Sus palabras hicieron eco en mi interior, un eco que parecía sacudir los cimientos de mi ser. La sinceridad en su voz me hizo sentir como si el resto del mundo se desvaneciera. Había una promesa en su declaración, una certeza que me envolvía en un cálido abrazo.
—Estoy lista —respondí, aún con nervios. Sin embargo, no podía permitir que el miedo me detuviera. —Te liberarás de este lugar.
—La flor de luna es la clave —dijo, señalando la delicada planta en el altar. —Debes entregarle el poder de tu esencia, tu amor por mí. Solo entonces podré romper las cadenas que me atan.
El aire se tornó más pesado, y una sensación de vértigo me invadió. No sabía lo que eso significaba, pero la decisión estaba tomada. La vida que había tenido sin él palidecía en comparación con la promesa de lo que podríamos ser juntos.
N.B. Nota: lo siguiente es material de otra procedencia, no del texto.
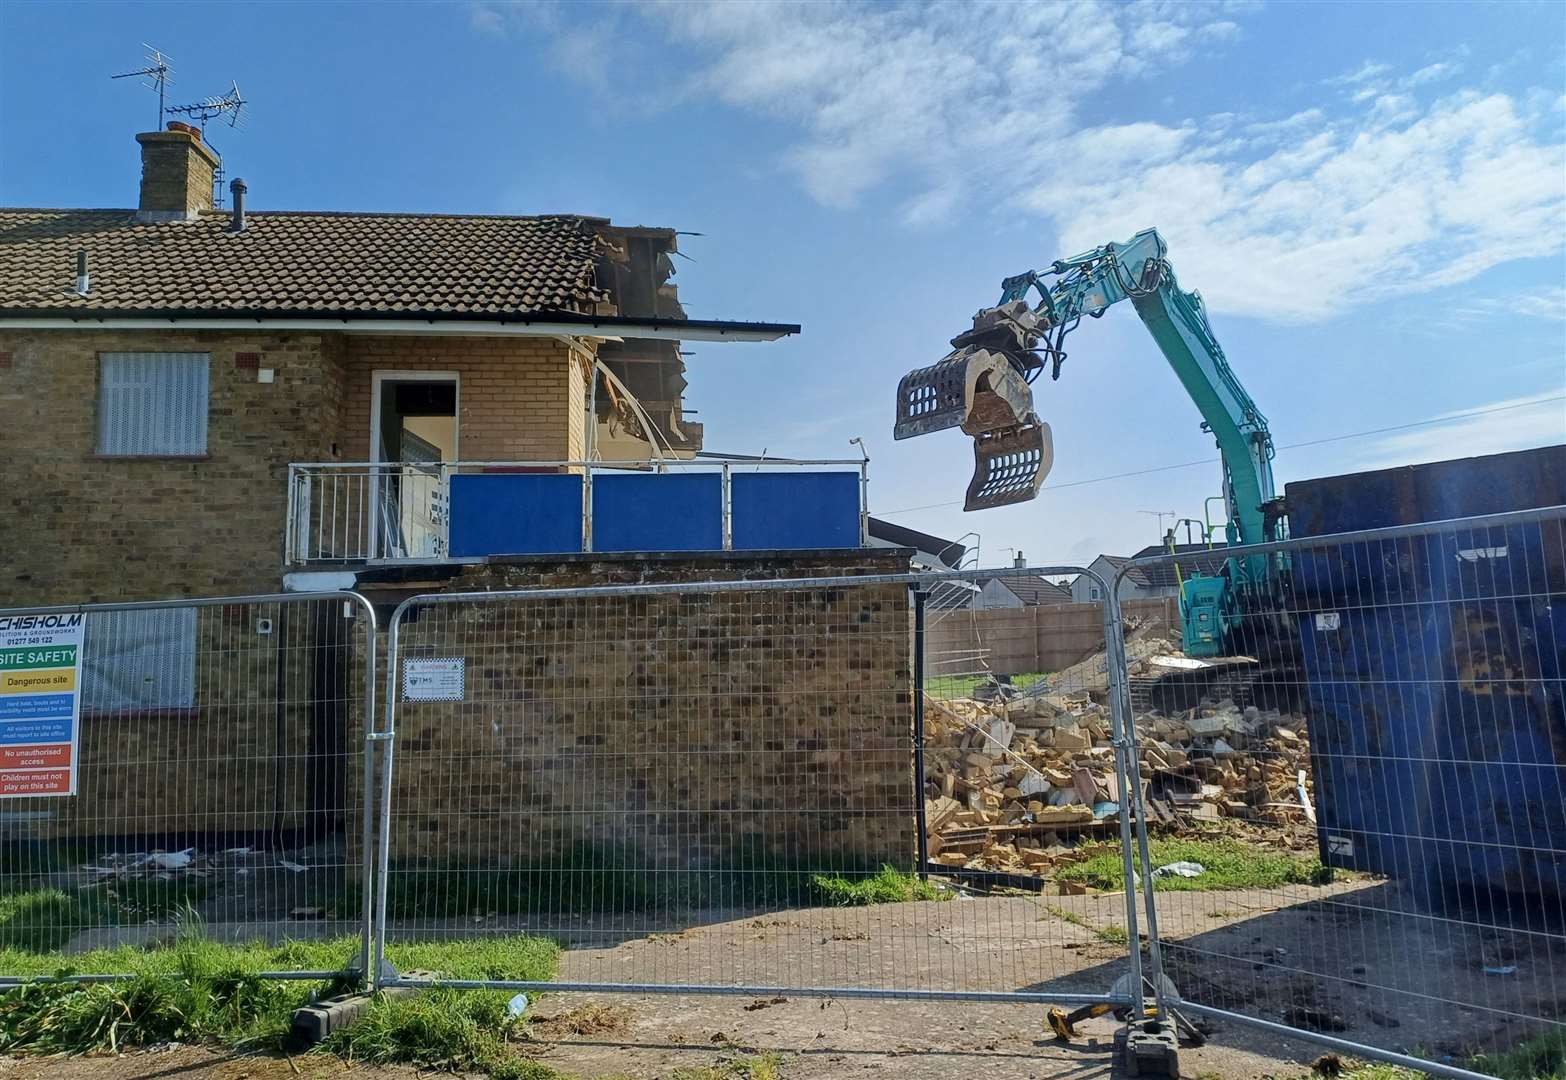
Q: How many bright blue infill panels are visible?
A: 3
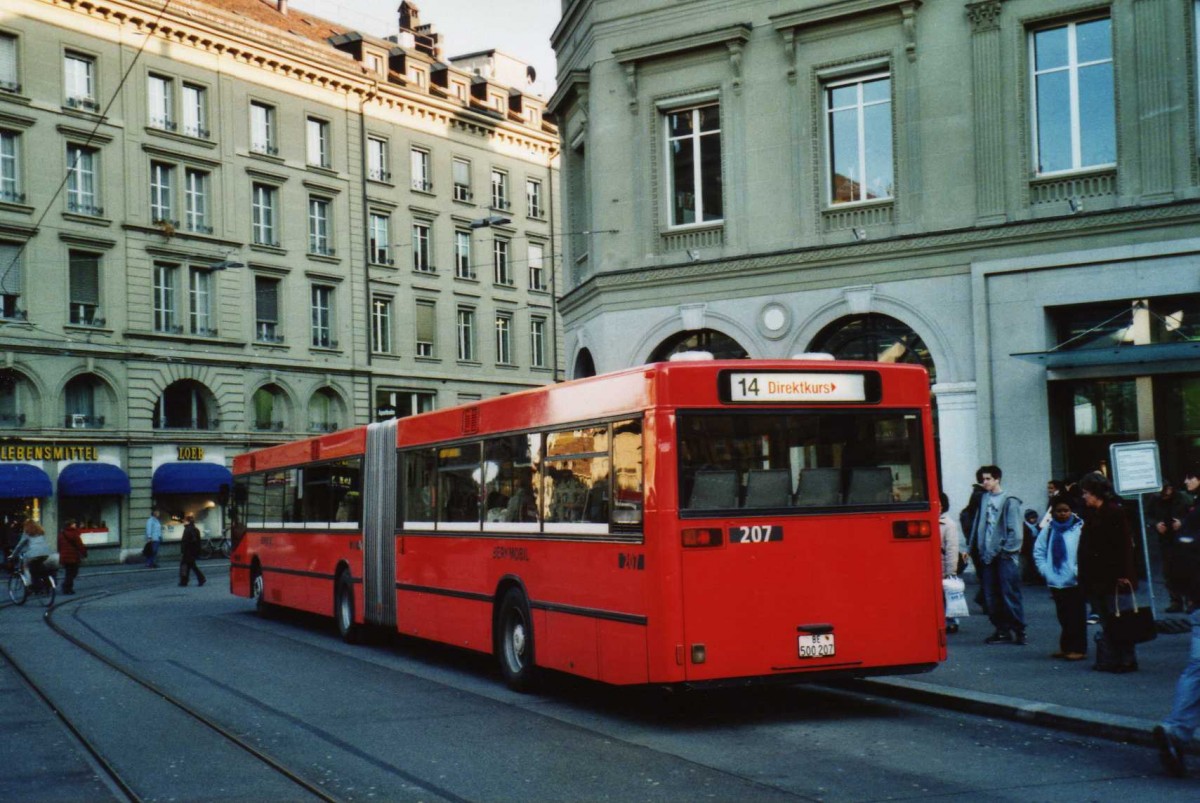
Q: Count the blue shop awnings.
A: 3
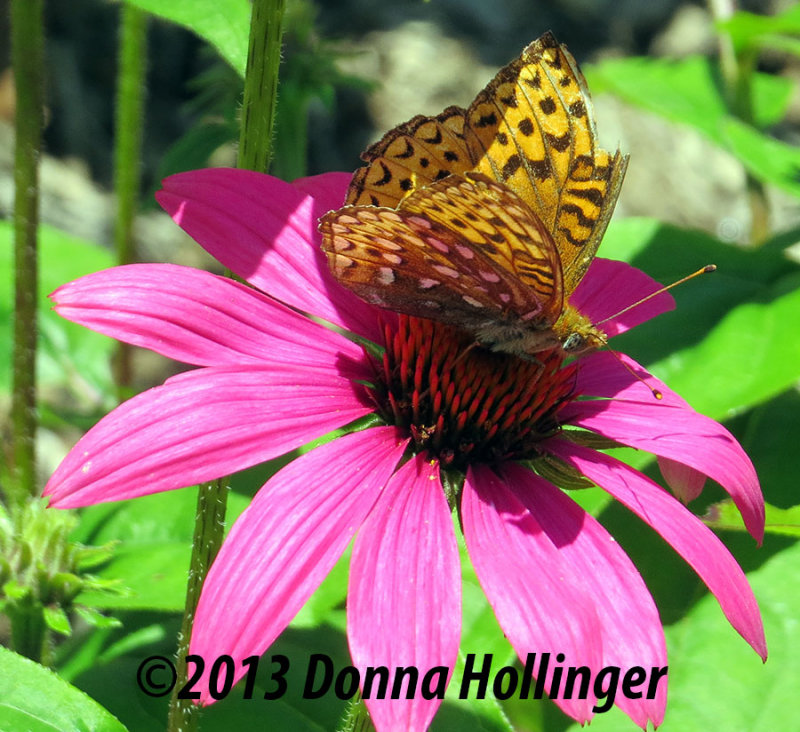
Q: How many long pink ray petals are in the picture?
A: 12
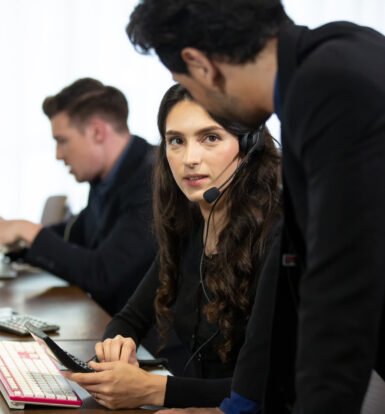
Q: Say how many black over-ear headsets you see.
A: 1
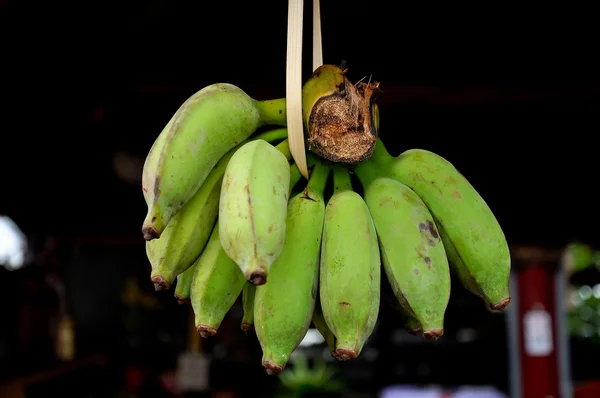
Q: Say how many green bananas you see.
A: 12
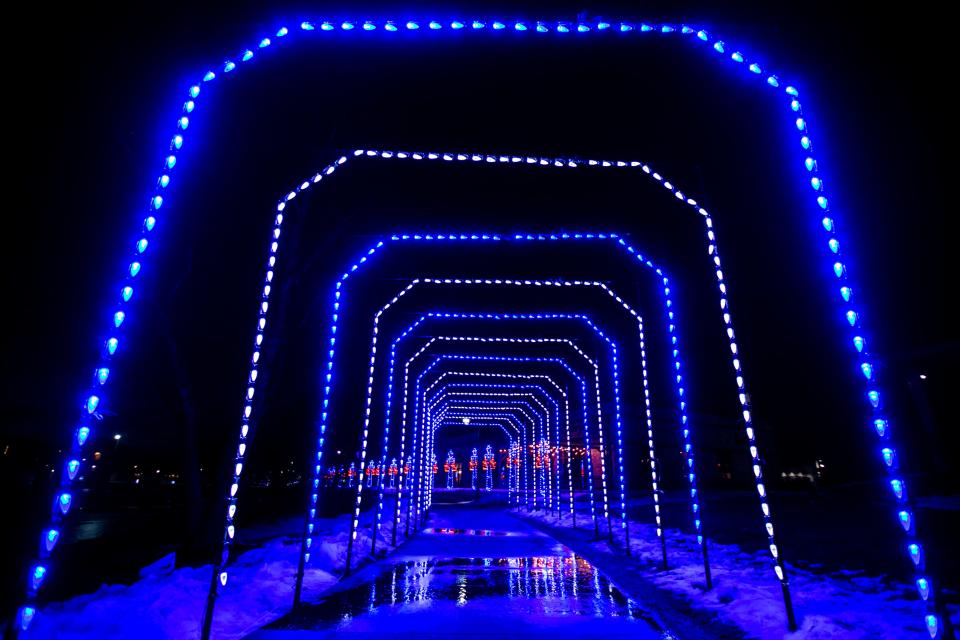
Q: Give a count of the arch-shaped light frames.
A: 15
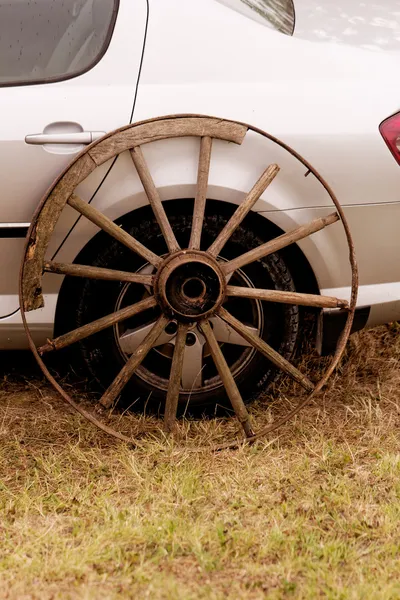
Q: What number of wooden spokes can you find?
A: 12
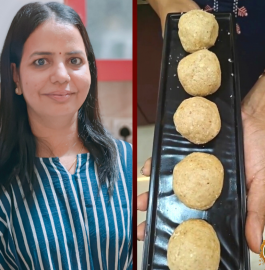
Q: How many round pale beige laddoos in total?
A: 5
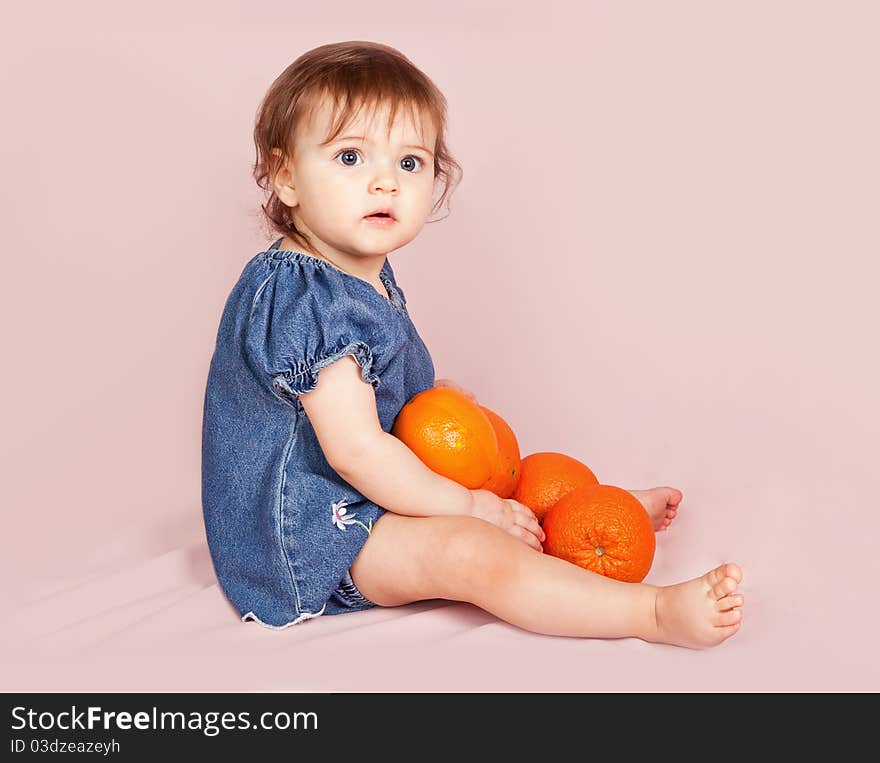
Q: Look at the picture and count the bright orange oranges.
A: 4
Cuando me acerqué a la flor, un susurro ininteligible de una mujer me sorprendió y me hizo retroceder, el sonido de sus palabras golpearon en mi mente de manera distante y perturbadora.
—¿Qué pasa, Emily? —preguntó Frederick, con una nota de inquietud en su voz. —¿Te estás arrepintiendo?
Al girarme para mirarlo, noté que su rostro había adquirido un matiz más oscuro, como si una neblina negra comenzara a envolverlo. Fruncí el ceño, sintiendo una punzada de preocupación. Parecía darse cuenta de mi extrañeza, porque su sonrisa, aquella que siempre me había hecho sentir segura, apareció de nuevo. De repente, la sombra se disipó, y su semblante volvió a ser el que recordaba.
—Sé que tienes miedo, —continuó, con un dejo de urgencia—. Lo entiendo, pero el amor que sientes por mí es inigualable. Nunca volverás a experimentar algo así.
Sentí la prisa en sus palabras, como si estuviera intentando apresurar el momento para liberar su alma. Comprendía su desesperación, esa necesidad de romper las cadenas que lo mantenían cautivo. Sin embargo, el susurro que había escuchado se aferraba a mi mente, llenándome de una angustia que no podía ignorar.
Antes, había estado cegada por la esperanza y el amor, pero ahora, una sombra de duda comenzaba a surgir. ¿Por qué me sentía así? ¿Por qué, en un momento tan decisivo, cuestionaba lo que antes parecía tan claro? La flor, brillante y tentadora, se alzaba frente a mí, pero esa voz femenina estaba dentro de mí como un recordatorio de que había más en juego de lo que podía imaginar.